Quality, consistent deep sleep- what could be better? There’s just something about the mental clarity, vitality, resilience to stress, control of cravings and more that you experience after getting some (usually much needed) rest. These days it’s safe to say that many of us need a little more support in this area, and often find ourselves blindly looking in the supplement aisle for solutions. If you’re overwhelmed, you are certainly not alone. Let’s go through all of the popular sleep supplements to see what might be best for you.
This is by far the most notorious one, yet the one I admittedly recommend the least. First of all, it is important to note that melatonin is naturally produced in the body and nothing beats really supporting your natural melatonin production- which can be done by adjusting and getting intentional about light exposure throughout the day, looking deeper into blood sugar balance and gut health, and adding in specific nutrients to support melatonin production and actual food sources of melatonin. So- needless to say a lot can be done before supplementing it. Melatonin supplementation is generally not meant to be used nightly, as it can lead to brain fog, grogginess throughout the day, and downregulation of your natural production of melatonin. If there is a time and place for this supplement- it’s in the “adjustments”, such as adjusting to a new time zone or adjusting to shift working. If you are currently taking it nightly and have been for a while, you’re not alone, but you may want to work with a provider to gradually decrease dosing while working on natural ways to support your melatonin production.
Magnesium is not always marketed for sleep (more because of the breadth of what it actually does for the body), but it can certainly support deeper forms of sleep. Magnesium can support calming neurotransmitter activity, which in turn can help you wind down. Magnesium can also support muscle relaxation, which is helpful if your sleep is often hindered by muscle cramping.

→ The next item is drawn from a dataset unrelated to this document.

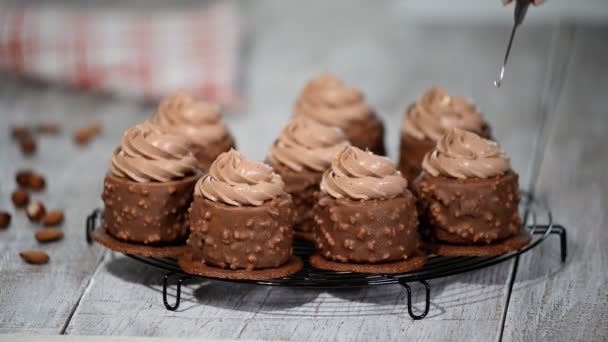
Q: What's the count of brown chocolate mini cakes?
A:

There are different forms of magnesium that can be beneficial, but magnesium glycinate is the form I commonly recommend for sleep and anxiety.
GABA is the main neurotransmitter that magnesium can support activity of for sleep, and you can take it in supplement form. All in all, it can help inhibit activity of the central nervous system, providing more of a feeling of calm and leading to deeper sleep. This is more of a direct intervention than just taking magnesium, and often my recommendation if you’ve suffered from sleep issues for a while. Oftentimes, I find people get into deeper stages of sleep with this (usually they find they start remembering dreams more). This sometimes is found in a blend with magnesium and other nutrients or adaptogens.

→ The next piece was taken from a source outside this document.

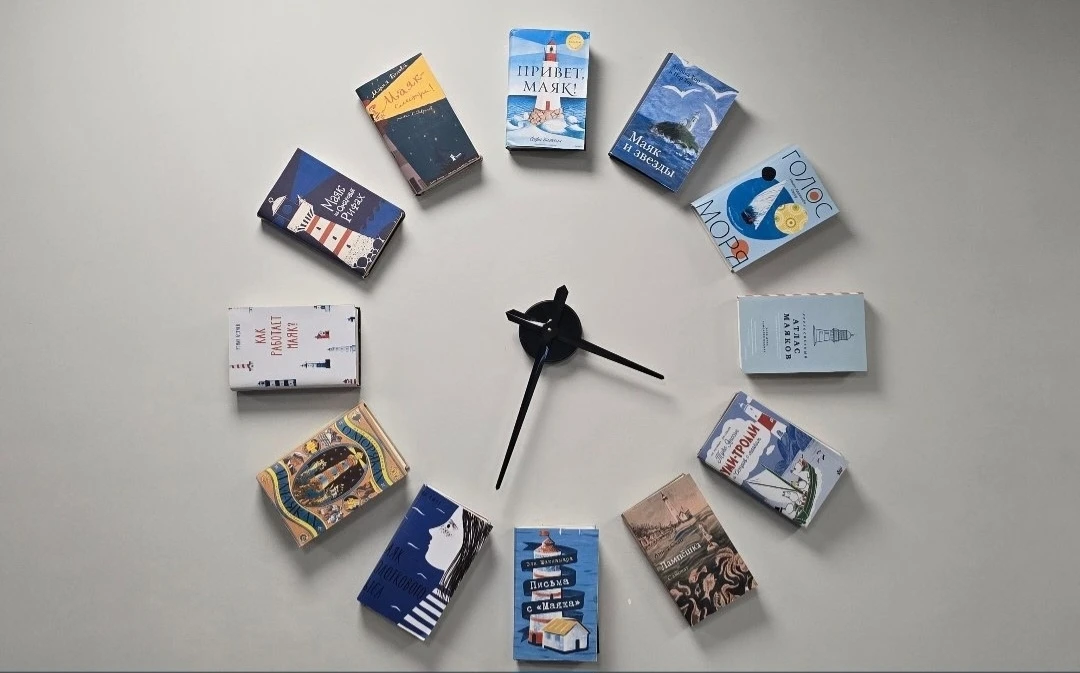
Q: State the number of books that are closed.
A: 12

This supports the production of serotonin, the most famous neurotransmitter, which can support sleep and be converted to melatonin. This I commonly recommend during the winter months, especially for those with sleep related issues due to Seasonal Affective Disorder. This also is often found in blends.

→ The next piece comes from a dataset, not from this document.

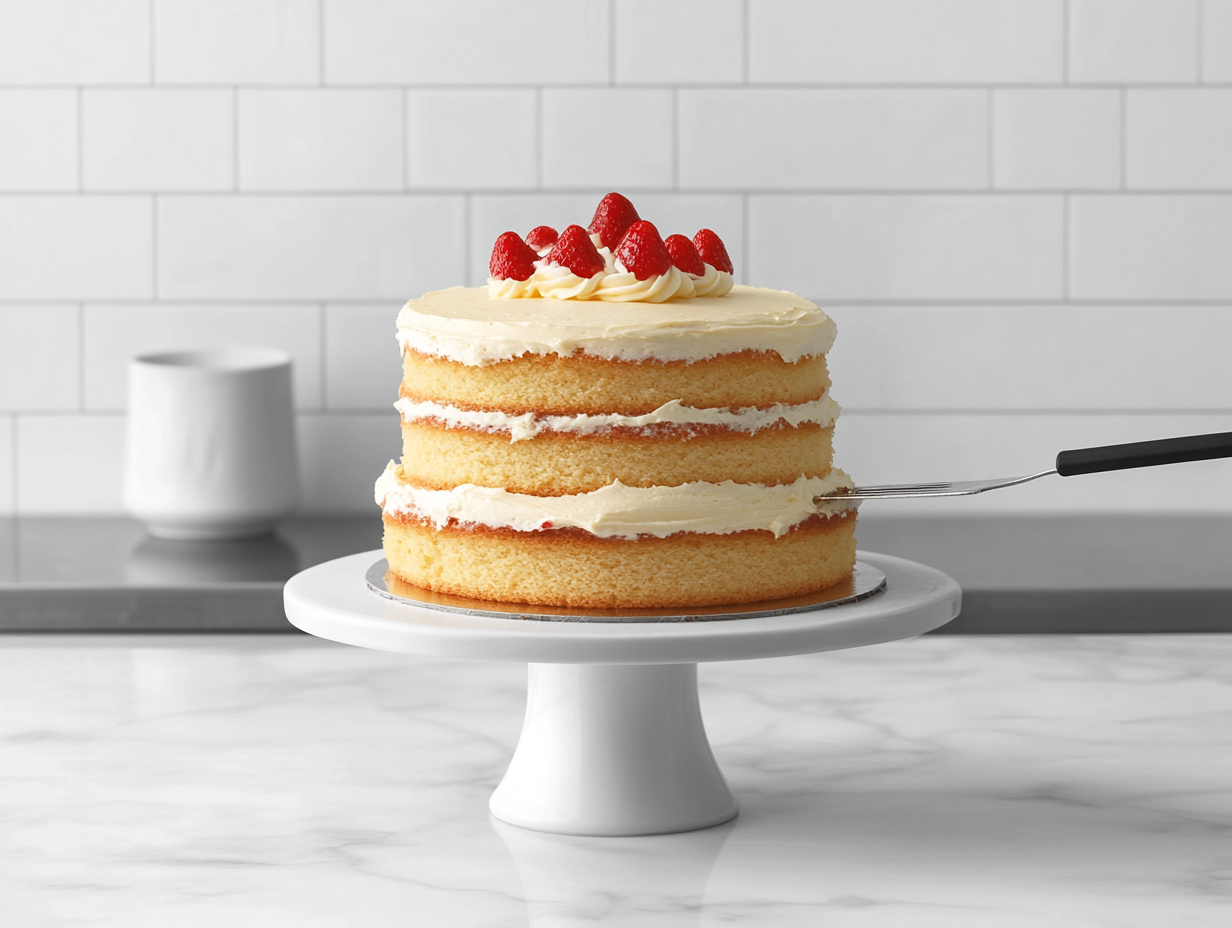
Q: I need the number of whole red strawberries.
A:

You know the balanced and calm feeling after drinking matcha tea? That’s the L. Theanine. Unlike matcha which does have caffeine, some sleep supplements contain just L. Theanine to help with a calming feeling before bed and support sleep.
Reishi or Ashwagandha
These are common adaptogens used to support the stress response, so I did want to group them together. Effectiveness with these can be individualized, but for many they really do help. For reishi, personally I like the Four Sigmatic Calm Cacao Mix to help wind down.
Putting It All Together
For almost everyone, I like to start with the magnesium glycinate supplementation and adding in food and lifestyle changes to support natural serotonin and melatonin levels. As always, I emphasize working with a practitioner, potentially lab testing, and looking into the full picture of your goals, physiology, medical history, and lifestyle to determine what is right for you.